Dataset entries
|---|
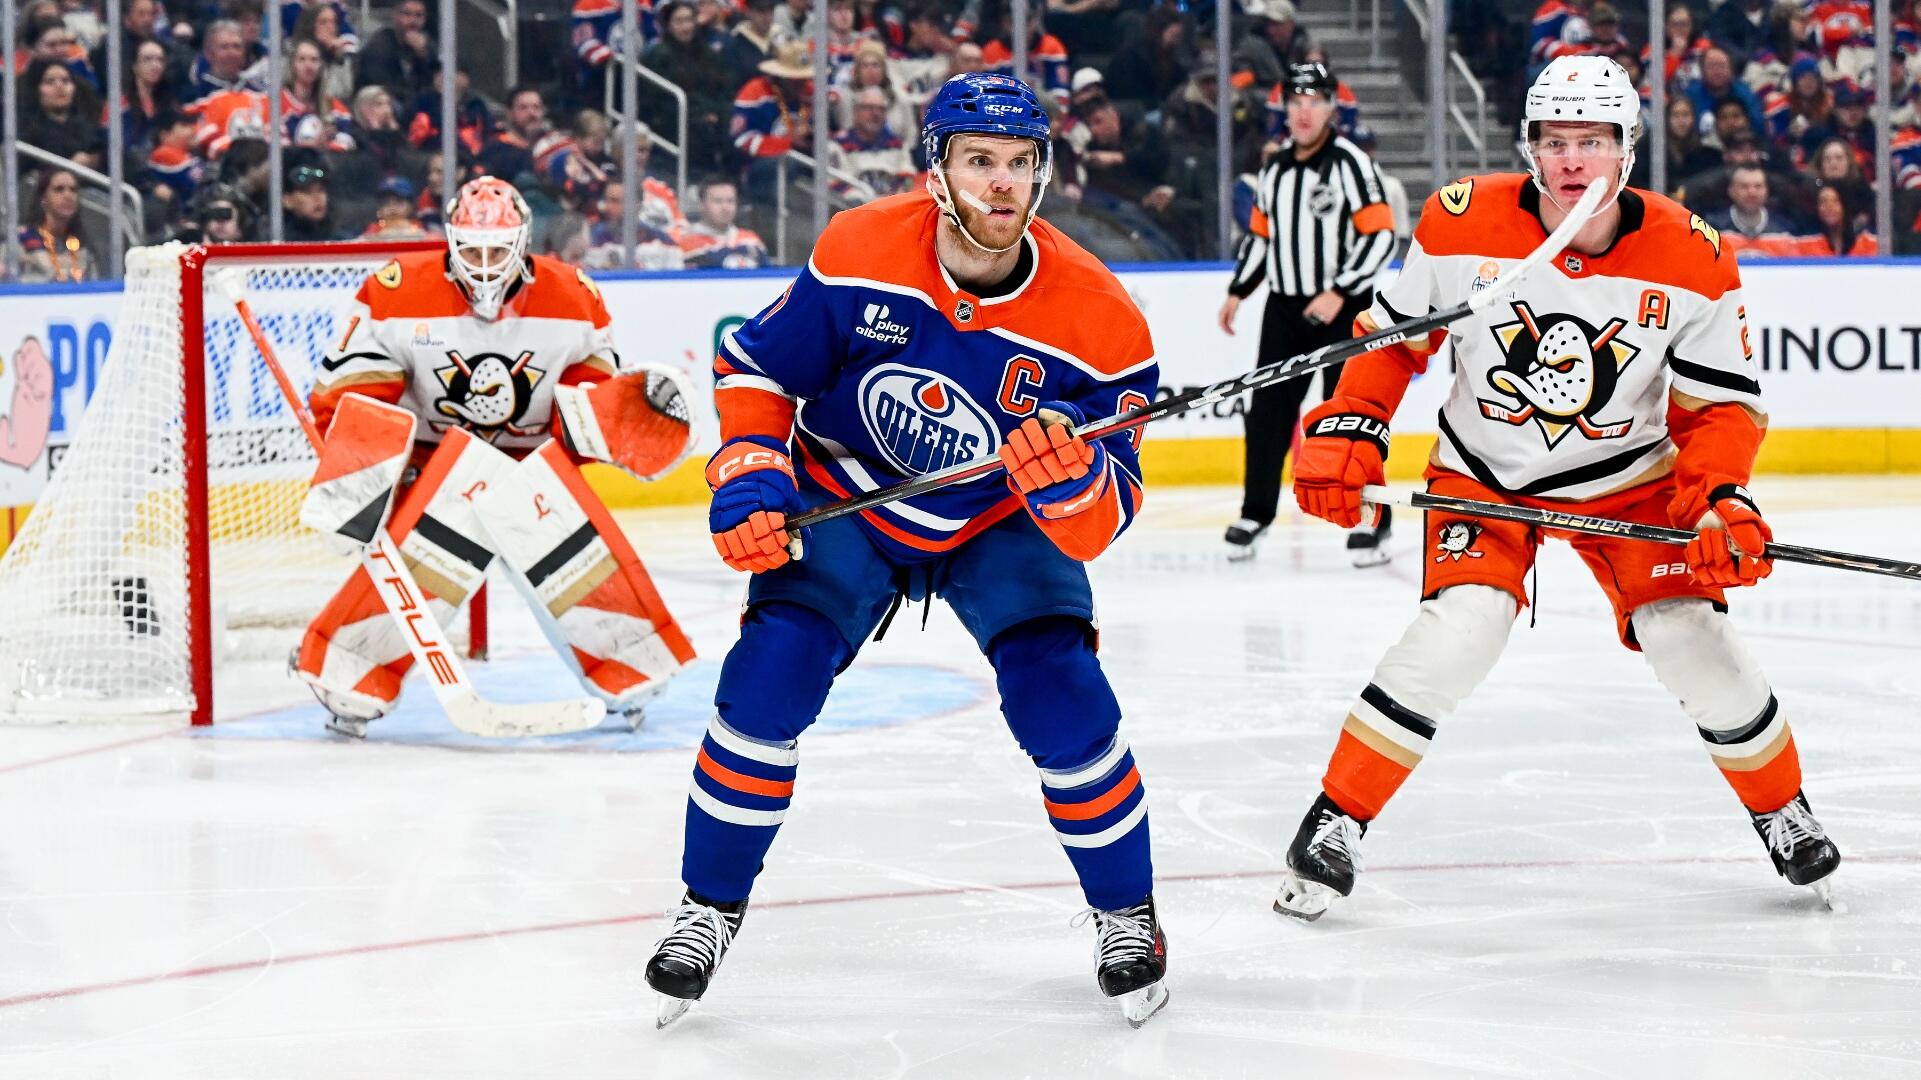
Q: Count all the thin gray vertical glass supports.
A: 11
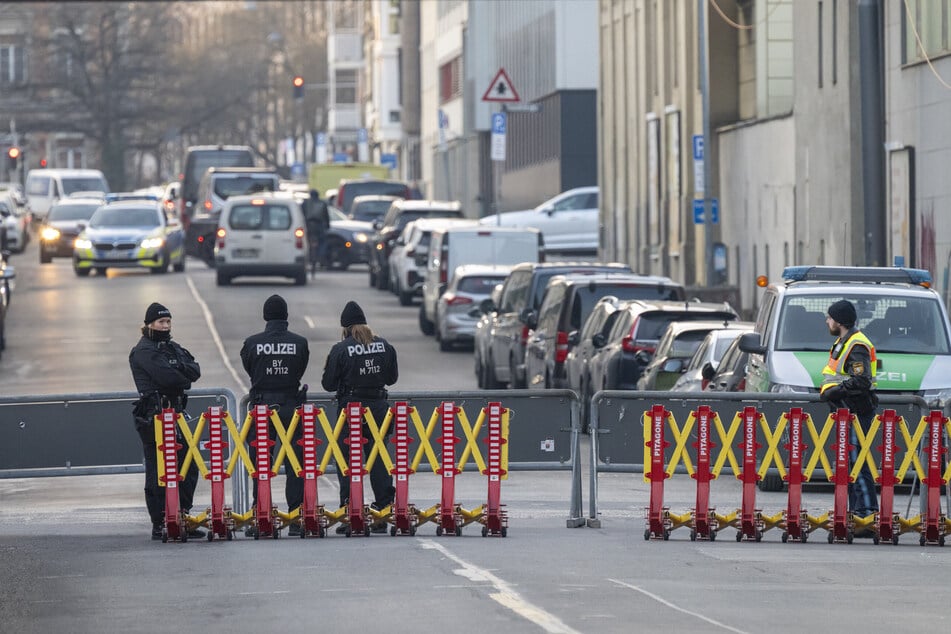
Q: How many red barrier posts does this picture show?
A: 15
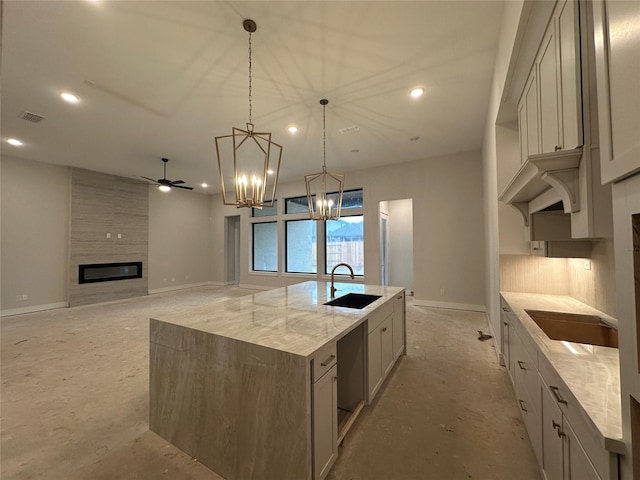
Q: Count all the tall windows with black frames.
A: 3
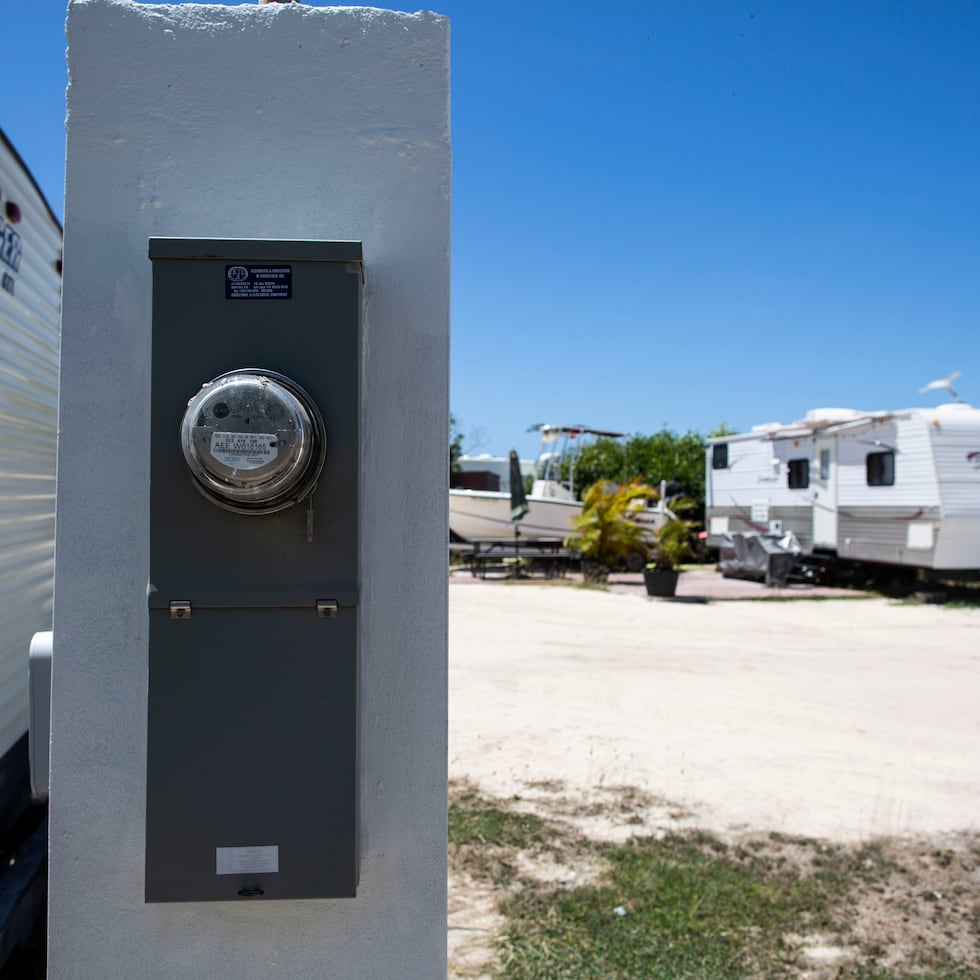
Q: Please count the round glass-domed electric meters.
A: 1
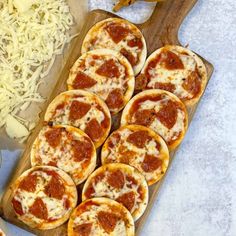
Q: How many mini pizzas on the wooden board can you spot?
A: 10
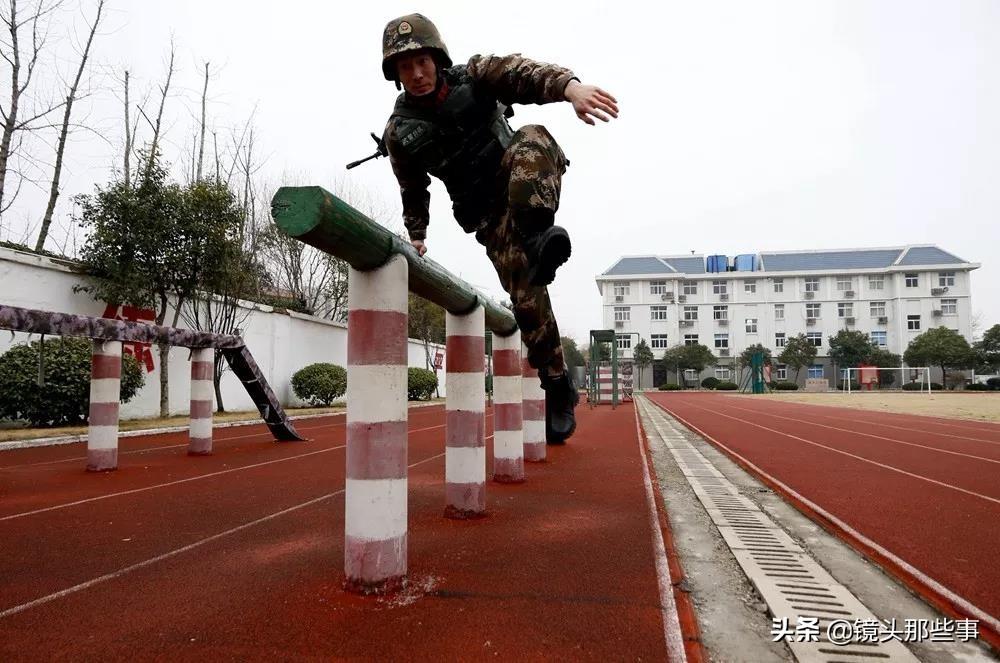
|---|
Prompt: If a line in the entries above contains "many", it counts toward the total; give only that total.

Task result: 2